Friday, July 15, 2011

How Would (Insert Issue Here) Work in the Free Market?

The last item I want to mention from Issue 20 is a short piece titled "Meeting Practical Objections to the Free Market." Everyone who wants to move away from government coercion eventually gets asked questions about how ___________ (name your issue) would work in a free society. This article by Carl points out how helpful it is to respond by asking the person how he or she thinks it could work.

I can think of many reasons why this is a good idea, one big one being that asking questions gets me to just shut up and listen.

But I really like this because it puts both people in the conversation on the same team, working together instead of trying to refute the other person's points.
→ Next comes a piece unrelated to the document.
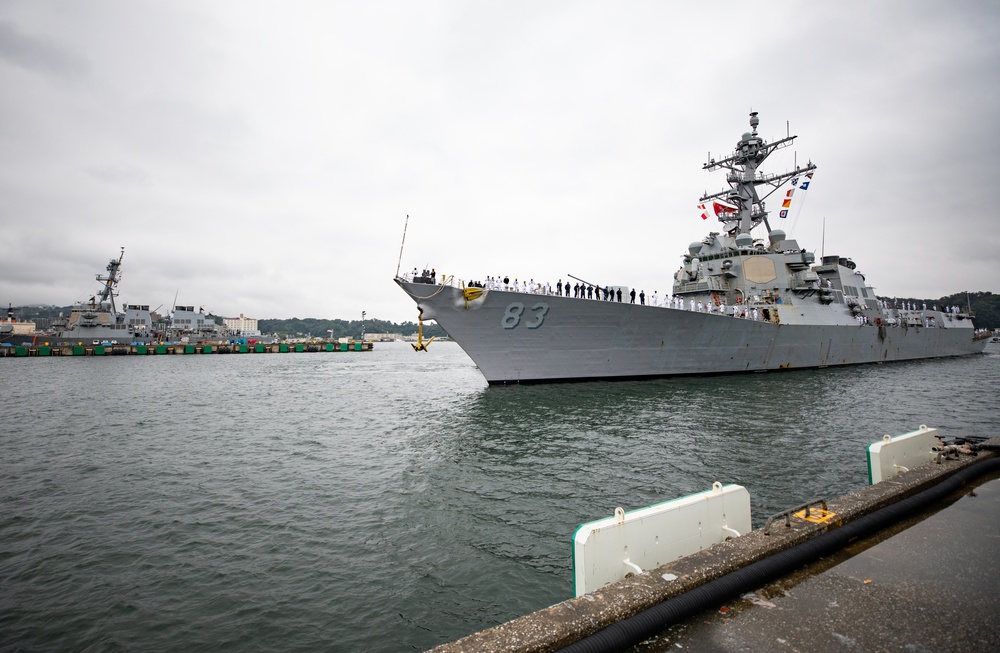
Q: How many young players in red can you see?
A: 0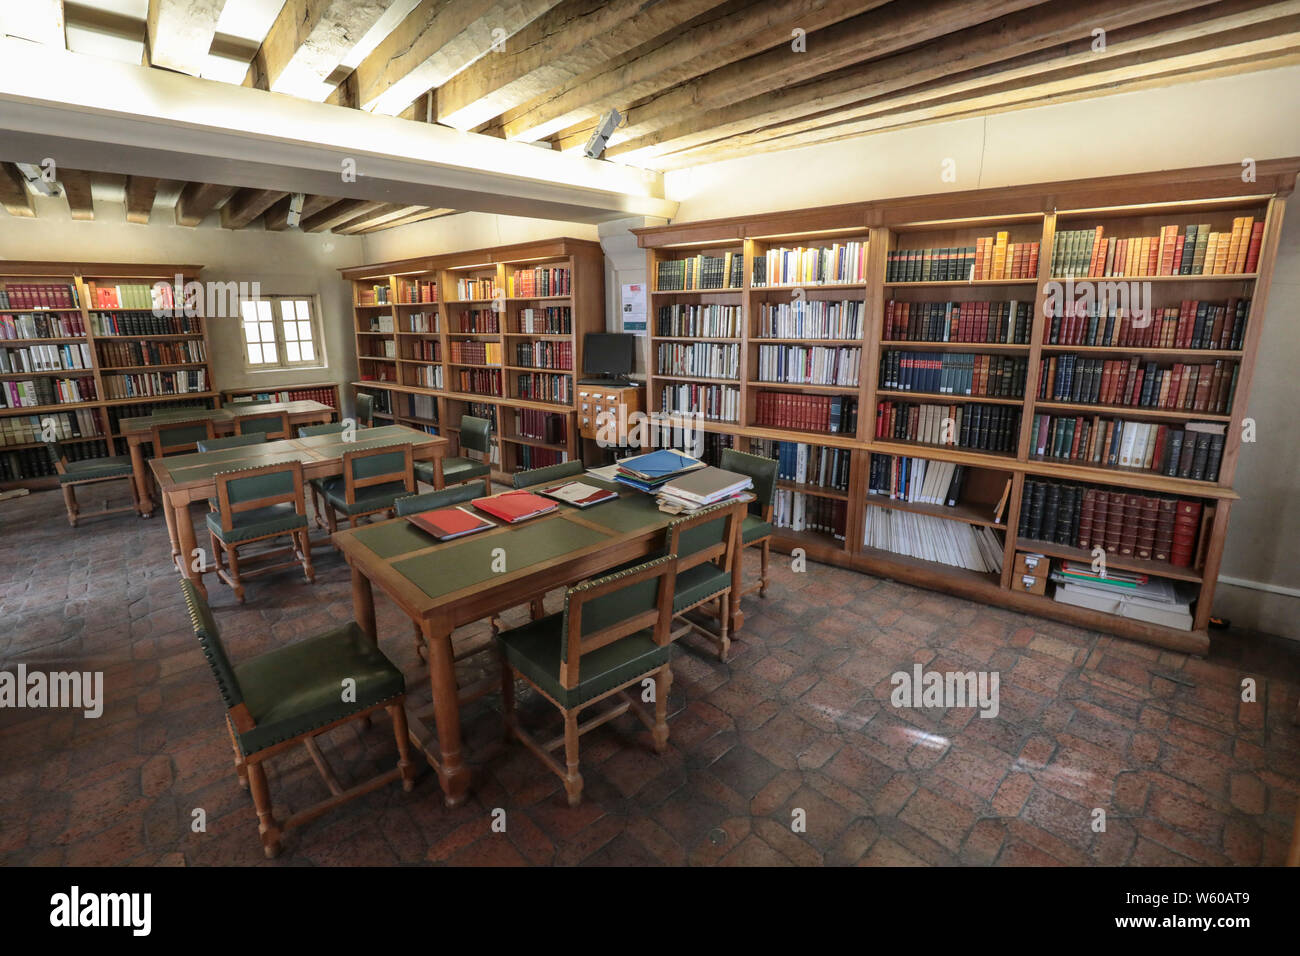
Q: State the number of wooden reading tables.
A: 3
What could likely end up as another dead-end argument now has the potential to turn around into a discussion where both parties end up brainstorming together on possible ideas. And society is not going to change until we start working together to formulate possible alternatives to using government coercion.


Paul Z said...


My only comment to this is that I would not use the term 'free market'. The term has been bastardized by the statists to such an extent that most people think that we do have a free market economy.

Kent McManigal said...

I've done this in the past, and should try to remember to do it more. It works sometimes, but other times the person honestly had no clue where to begin, and I had to end up making the proposals which they then kept objecting to (so it was back to the "normal" way these debates go).

Anonymous said...

I use the advice of a former teacher : when the student is ready, the teacher appears. One can jump start the student by asking questions. Pick the issue by listening to the student. Have a conversation; do not lecture.